## What is being asked
Looking at the listing beneath, work out how many lines hold "round" and report only that figure.

## Extracted material
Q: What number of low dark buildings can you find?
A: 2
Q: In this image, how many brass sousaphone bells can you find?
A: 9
==
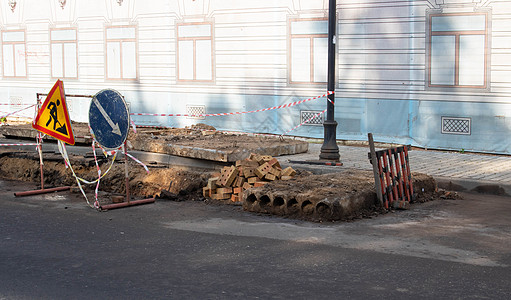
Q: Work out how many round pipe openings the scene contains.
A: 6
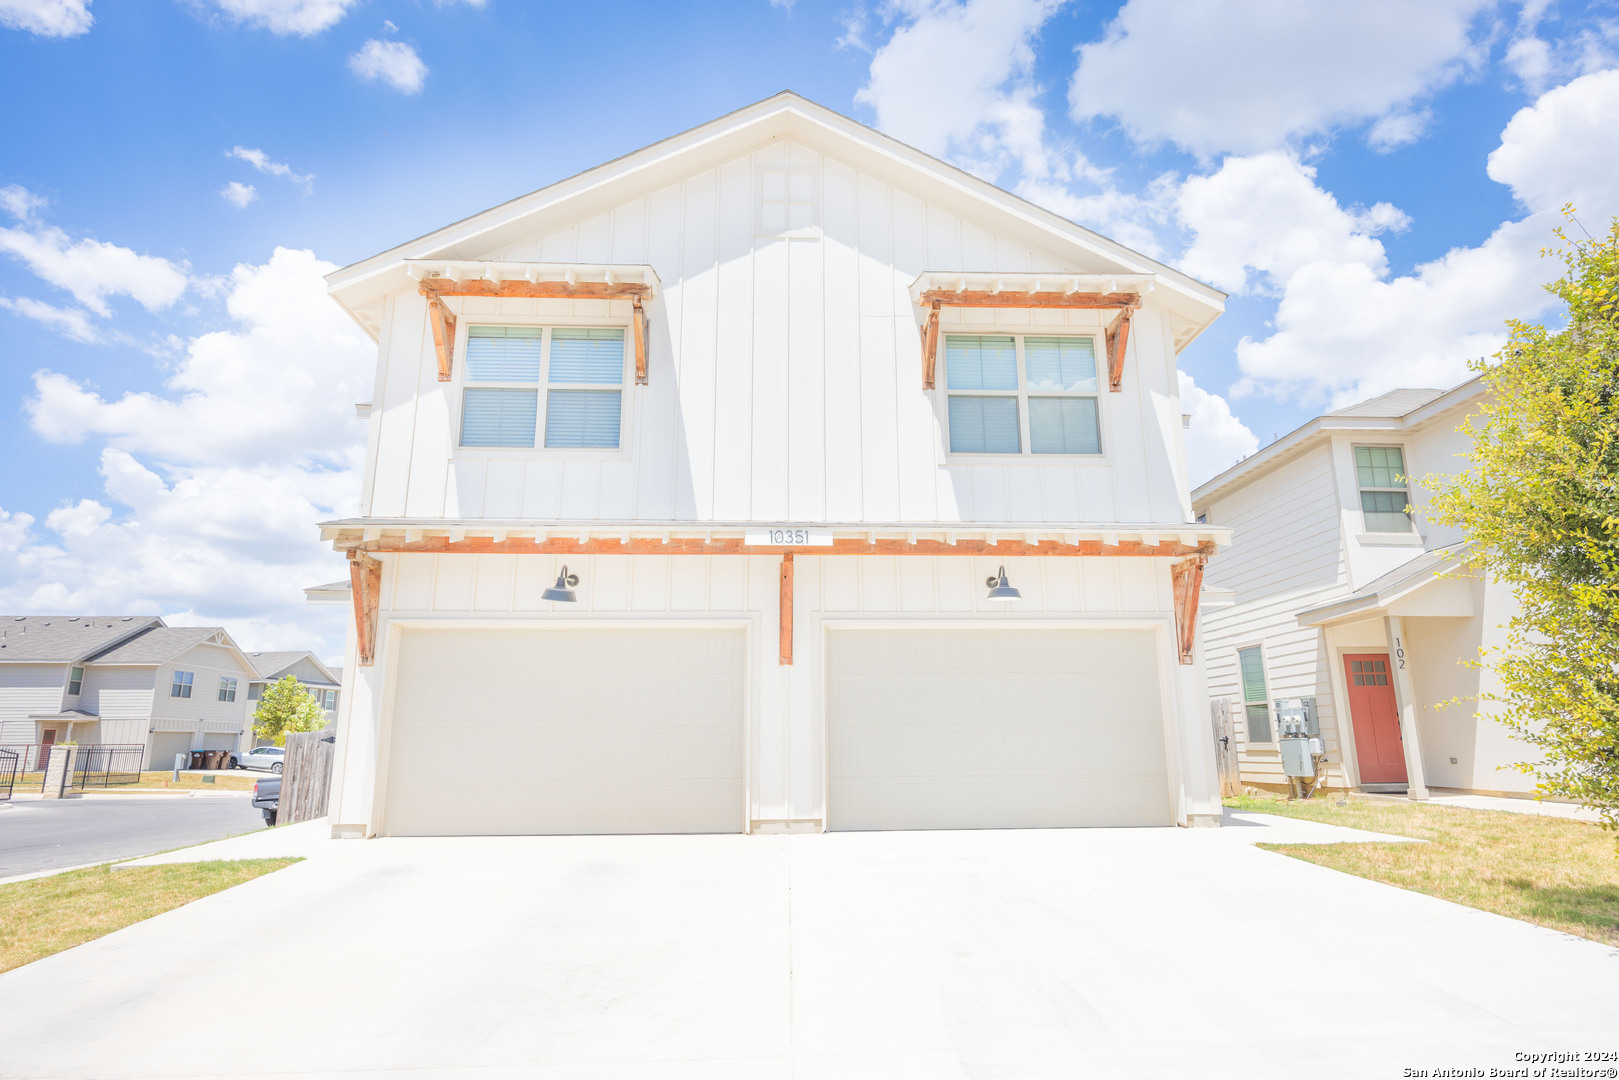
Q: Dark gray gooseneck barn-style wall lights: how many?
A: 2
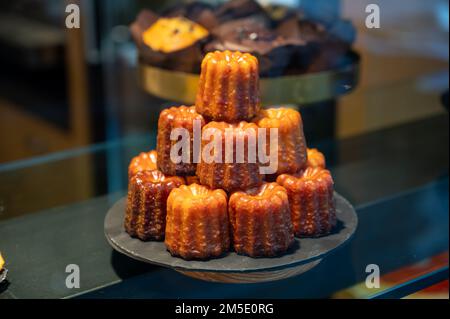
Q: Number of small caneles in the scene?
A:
* * *
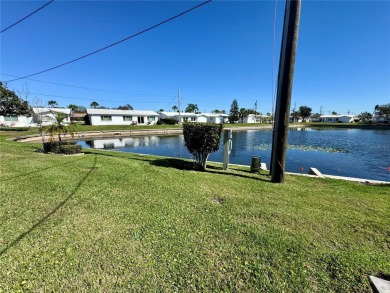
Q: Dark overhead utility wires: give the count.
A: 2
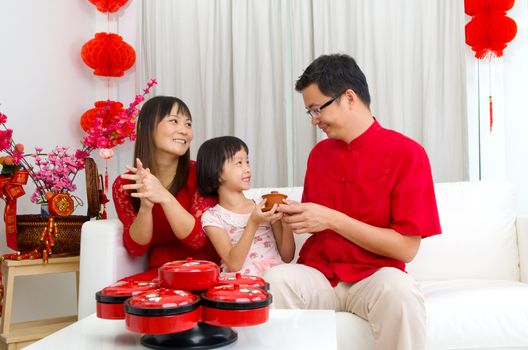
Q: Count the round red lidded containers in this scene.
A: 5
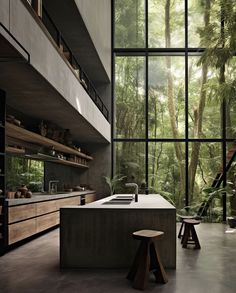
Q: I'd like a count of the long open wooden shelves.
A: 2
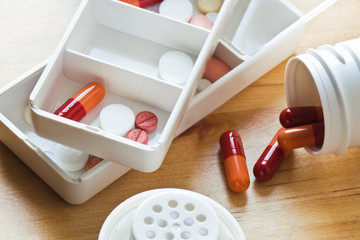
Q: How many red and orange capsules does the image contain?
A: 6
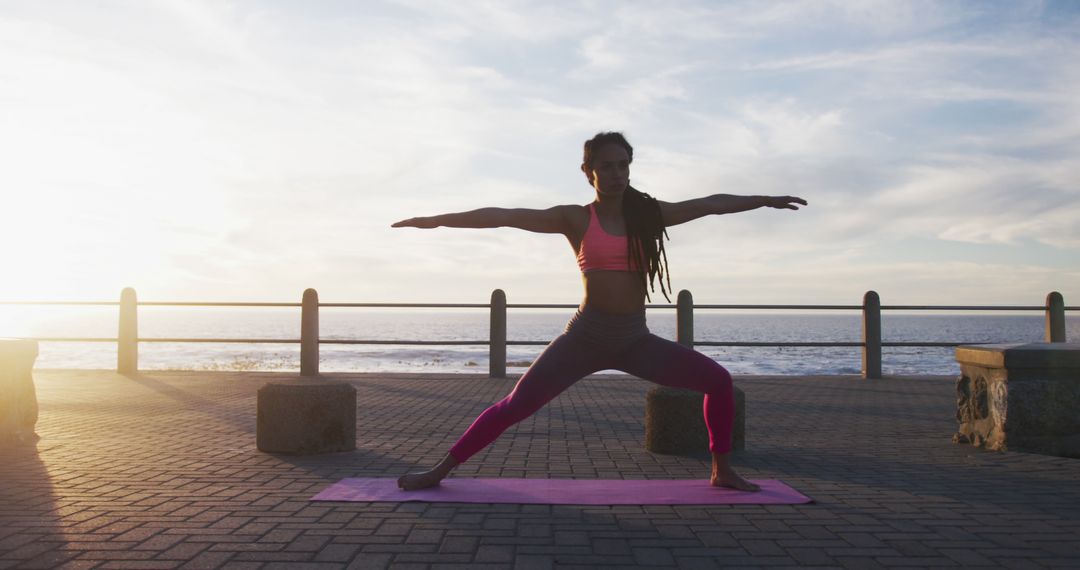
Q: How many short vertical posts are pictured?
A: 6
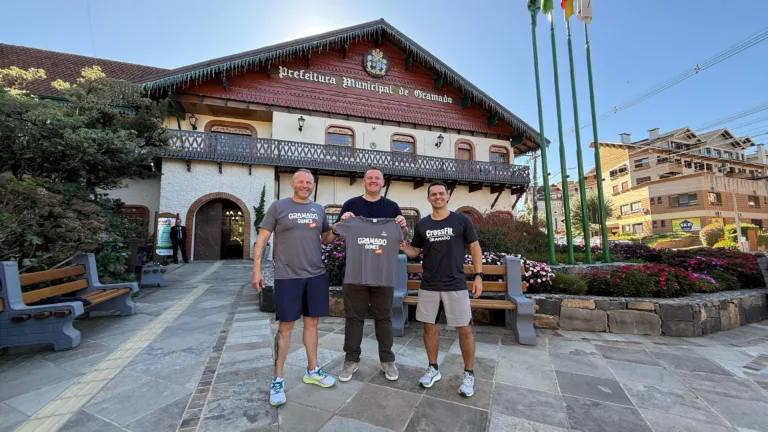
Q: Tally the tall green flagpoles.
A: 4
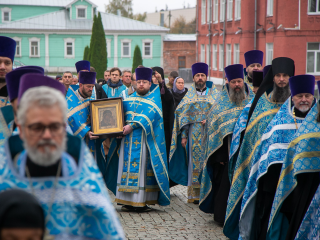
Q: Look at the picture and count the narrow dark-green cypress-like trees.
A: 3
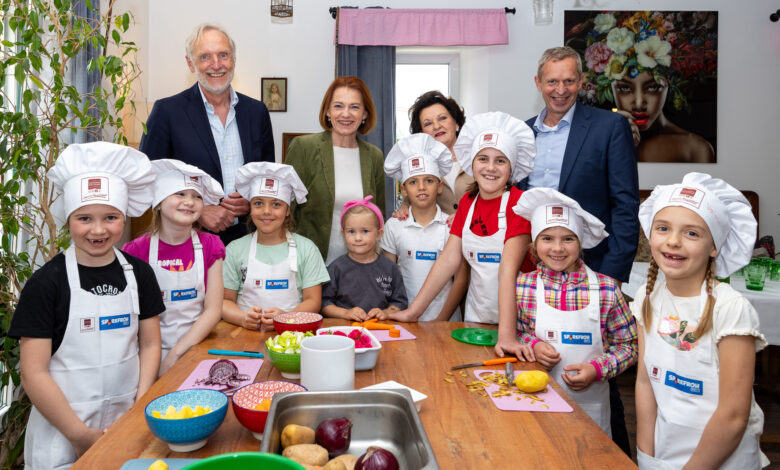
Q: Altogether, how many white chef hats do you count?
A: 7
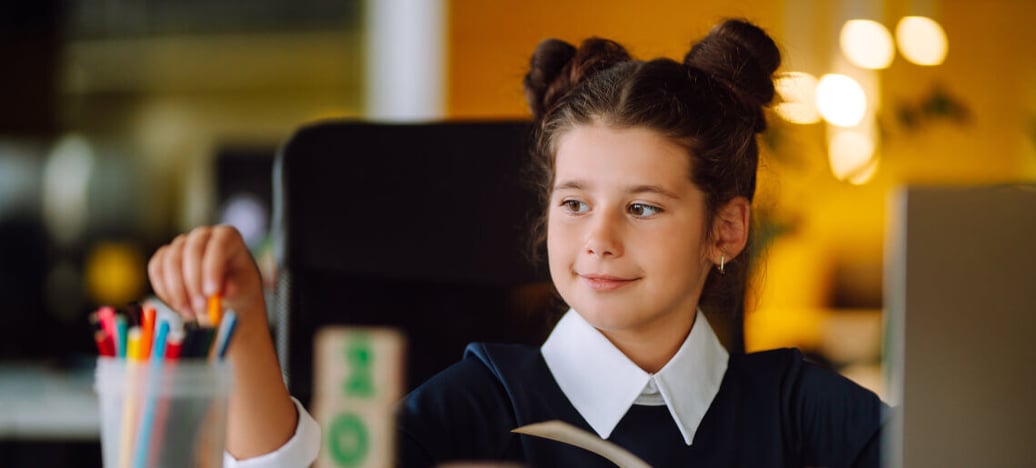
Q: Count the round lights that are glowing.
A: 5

## Solution
3